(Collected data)
====

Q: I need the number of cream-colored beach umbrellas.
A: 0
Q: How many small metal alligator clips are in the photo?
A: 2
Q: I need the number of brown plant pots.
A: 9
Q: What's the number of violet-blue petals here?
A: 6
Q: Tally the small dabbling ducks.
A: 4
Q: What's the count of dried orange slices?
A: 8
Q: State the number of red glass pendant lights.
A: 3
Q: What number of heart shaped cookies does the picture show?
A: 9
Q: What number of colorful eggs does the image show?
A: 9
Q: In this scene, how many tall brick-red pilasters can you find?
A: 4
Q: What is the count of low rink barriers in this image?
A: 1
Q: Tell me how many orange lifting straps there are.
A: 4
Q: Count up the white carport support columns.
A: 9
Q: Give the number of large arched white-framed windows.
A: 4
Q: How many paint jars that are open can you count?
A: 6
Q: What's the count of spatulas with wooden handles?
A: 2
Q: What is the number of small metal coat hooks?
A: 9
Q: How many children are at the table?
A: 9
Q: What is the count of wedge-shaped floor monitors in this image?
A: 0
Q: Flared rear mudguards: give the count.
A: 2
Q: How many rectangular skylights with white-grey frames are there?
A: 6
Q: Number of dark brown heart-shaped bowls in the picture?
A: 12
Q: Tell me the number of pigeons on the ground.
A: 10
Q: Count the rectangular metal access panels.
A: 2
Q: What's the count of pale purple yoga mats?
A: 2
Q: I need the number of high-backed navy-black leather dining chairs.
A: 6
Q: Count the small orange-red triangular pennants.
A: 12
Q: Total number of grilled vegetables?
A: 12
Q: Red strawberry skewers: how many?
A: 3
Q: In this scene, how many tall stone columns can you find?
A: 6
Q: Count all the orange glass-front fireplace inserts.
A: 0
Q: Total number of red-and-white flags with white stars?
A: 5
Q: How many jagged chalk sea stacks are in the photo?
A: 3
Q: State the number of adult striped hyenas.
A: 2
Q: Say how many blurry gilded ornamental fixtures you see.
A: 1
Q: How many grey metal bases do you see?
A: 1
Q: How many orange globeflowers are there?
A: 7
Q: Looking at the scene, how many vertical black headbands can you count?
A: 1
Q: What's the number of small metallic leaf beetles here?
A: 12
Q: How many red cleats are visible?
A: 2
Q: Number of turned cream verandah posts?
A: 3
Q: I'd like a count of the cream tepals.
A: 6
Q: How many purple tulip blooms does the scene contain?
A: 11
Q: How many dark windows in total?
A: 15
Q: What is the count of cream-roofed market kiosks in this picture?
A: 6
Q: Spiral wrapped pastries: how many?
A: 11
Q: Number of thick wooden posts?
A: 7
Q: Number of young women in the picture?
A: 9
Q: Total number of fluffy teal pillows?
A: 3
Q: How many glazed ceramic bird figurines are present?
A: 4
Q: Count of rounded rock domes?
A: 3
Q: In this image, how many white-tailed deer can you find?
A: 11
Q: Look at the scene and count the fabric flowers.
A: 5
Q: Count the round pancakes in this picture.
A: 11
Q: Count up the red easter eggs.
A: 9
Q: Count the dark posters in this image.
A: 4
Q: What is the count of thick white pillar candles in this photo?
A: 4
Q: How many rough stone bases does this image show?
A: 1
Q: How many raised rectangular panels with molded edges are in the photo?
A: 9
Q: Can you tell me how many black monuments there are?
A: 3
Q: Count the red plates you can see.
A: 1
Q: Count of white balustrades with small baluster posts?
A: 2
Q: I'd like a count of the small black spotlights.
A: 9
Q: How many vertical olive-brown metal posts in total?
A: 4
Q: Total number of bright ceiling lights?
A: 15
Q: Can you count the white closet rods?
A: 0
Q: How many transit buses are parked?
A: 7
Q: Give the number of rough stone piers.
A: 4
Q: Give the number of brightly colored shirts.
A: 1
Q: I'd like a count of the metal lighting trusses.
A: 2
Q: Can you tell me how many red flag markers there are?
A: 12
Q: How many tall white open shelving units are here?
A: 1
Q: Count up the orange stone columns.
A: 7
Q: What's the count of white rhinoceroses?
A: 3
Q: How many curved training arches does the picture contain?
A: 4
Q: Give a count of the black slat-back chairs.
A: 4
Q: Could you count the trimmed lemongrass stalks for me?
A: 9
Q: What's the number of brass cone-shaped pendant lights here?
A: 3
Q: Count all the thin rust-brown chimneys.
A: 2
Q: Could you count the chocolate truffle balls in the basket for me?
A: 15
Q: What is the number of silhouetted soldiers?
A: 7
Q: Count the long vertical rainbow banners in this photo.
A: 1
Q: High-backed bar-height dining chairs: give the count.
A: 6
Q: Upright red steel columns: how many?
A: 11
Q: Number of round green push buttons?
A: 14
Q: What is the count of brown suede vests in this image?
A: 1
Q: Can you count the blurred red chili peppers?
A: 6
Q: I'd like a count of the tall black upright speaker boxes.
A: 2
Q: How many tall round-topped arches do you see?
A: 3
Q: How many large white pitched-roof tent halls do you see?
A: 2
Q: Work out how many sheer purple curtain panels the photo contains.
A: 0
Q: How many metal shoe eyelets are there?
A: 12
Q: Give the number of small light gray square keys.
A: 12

====

- **Work to complete**: No line may be altered or left out when the data is written out.

- **Written answer**:
Q: I need the number of cream-colored beach umbrellas.
A: 0
Q: How many small metal alligator clips are in the photo?
A: 2
Q: I need the number of brown plant pots.
A: 9
Q: What's the number of violet-blue petals here?
A: 6
Q: Tally the small dabbling ducks.
A: 4
Q: What's the count of dried orange slices?
A: 8
Q: State the number of red glass pendant lights.
A: 3
Q: What number of heart shaped cookies does the picture show?
A: 9
Q: What number of colorful eggs does the image show?
A: 9
Q: In this scene, how many tall brick-red pilasters can you find?
A: 4
Q: What is the count of low rink barriers in this image?
A: 1
Q: Tell me how many orange lifting straps there are.
A: 4
Q: Count up the white carport support columns.
A: 9
Q: Give the number of large arched white-framed windows.
A: 4
Q: How many paint jars that are open can you count?
A: 6
Q: What's the count of spatulas with wooden handles?
A: 2
Q: What is the number of small metal coat hooks?
A: 9
Q: How many children are at the table?
A: 9
Q: What is the count of wedge-shaped floor monitors in this image?
A: 0
Q: Flared rear mudguards: give the count.
A: 2
Q: How many rectangular skylights with white-grey frames are there?
A: 6
Q: Number of dark brown heart-shaped bowls in the picture?
A: 12
Q: Tell me the number of pigeons on the ground.
A: 10
Q: Count the rectangular metal access panels.
A: 2
Q: What's the count of pale purple yoga mats?
A: 2
Q: I need the number of high-backed navy-black leather dining chairs.
A: 6
Q: Count the small orange-red triangular pennants.
A: 12
Q: Total number of grilled vegetables?
A: 12
Q: Red strawberry skewers: how many?
A: 3
Q: In this scene, how many tall stone columns can you find?
A: 6
Q: Count all the orange glass-front fireplace inserts.
A: 0
Q: Total number of red-and-white flags with white stars?
A: 5
Q: How many jagged chalk sea stacks are in the photo?
A: 3
Q: State the number of adult striped hyenas.
A: 2
Q: Say how many blurry gilded ornamental fixtures you see.
A: 1
Q: How many grey metal bases do you see?
A: 1
Q: How many orange globeflowers are there?
A: 7
Q: Looking at the scene, how many vertical black headbands can you count?
A: 1
Q: What's the number of small metallic leaf beetles here?
A: 12
Q: How many red cleats are visible?
A: 2
Q: Number of turned cream verandah posts?
A: 3
Q: I'd like a count of the cream tepals.
A: 6
Q: How many purple tulip blooms does the scene contain?
A: 11
Q: How many dark windows in total?
A: 15
Q: What is the count of cream-roofed market kiosks in this picture?
A: 6
Q: Spiral wrapped pastries: how many?
A: 11
Q: Number of thick wooden posts?
A: 7
Q: Number of young women in the picture?
A: 9
Q: Total number of fluffy teal pillows?
A: 3
Q: How many glazed ceramic bird figurines are present?
A: 4
Q: Count of rounded rock domes?
A: 3
Q: In this image, how many white-tailed deer can you find?
A: 11
Q: Look at the scene and count the fabric flowers.
A: 5
Q: Count the round pancakes in this picture.
A: 11
Q: Count up the red easter eggs.
A: 9
Q: Count the dark posters in this image.
A: 4
Q: What is the count of thick white pillar candles in this photo?
A: 4
Q: How many rough stone bases does this image show?
A: 1
Q: How many raised rectangular panels with molded edges are in the photo?
A: 9
Q: Can you tell me how many black monuments there are?
A: 3
Q: Count the red plates you can see.
A: 1
Q: Count of white balustrades with small baluster posts?
A: 2
Q: I'd like a count of the small black spotlights.
A: 9
Q: How many vertical olive-brown metal posts in total?
A: 4
Q: Total number of bright ceiling lights?
A: 15
Q: Can you count the white closet rods?
A: 0
Q: How many transit buses are parked?
A: 7
Q: Give the number of rough stone piers.
A: 4
Q: Give the number of brightly colored shirts.
A: 1
Q: I'd like a count of the metal lighting trusses.
A: 2
Q: Can you tell me how many red flag markers there are?
A: 12
Q: How many tall white open shelving units are here?
A: 1
Q: Count up the orange stone columns.
A: 7
Q: What's the count of white rhinoceroses?
A: 3
Q: How many curved training arches does the picture contain?
A: 4
Q: Give a count of the black slat-back chairs.
A: 4
Q: Could you count the trimmed lemongrass stalks for me?
A: 9
Q: What's the number of brass cone-shaped pendant lights here?
A: 3
Q: Count all the thin rust-brown chimneys.
A: 2
Q: Could you count the chocolate truffle balls in the basket for me?
A: 15
Q: What is the number of silhouetted soldiers?
A: 7
Q: Count the long vertical rainbow banners in this photo.
A: 1
Q: High-backed bar-height dining chairs: give the count.
A: 6
Q: Upright red steel columns: how many?
A: 11
Q: Number of round green push buttons?
A: 14
Q: What is the count of brown suede vests in this image?
A: 1
Q: Can you count the blurred red chili peppers?
A: 6
Q: I'd like a count of the tall black upright speaker boxes.
A: 2
Q: How many tall round-topped arches do you see?
A: 3
Q: How many large white pitched-roof tent halls do you see?
A: 2
Q: Work out how many sheer purple curtain panels the photo contains.
A: 0
Q: How many metal shoe eyelets are there?
A: 12
Q: Give the number of small light gray square keys.
A: 12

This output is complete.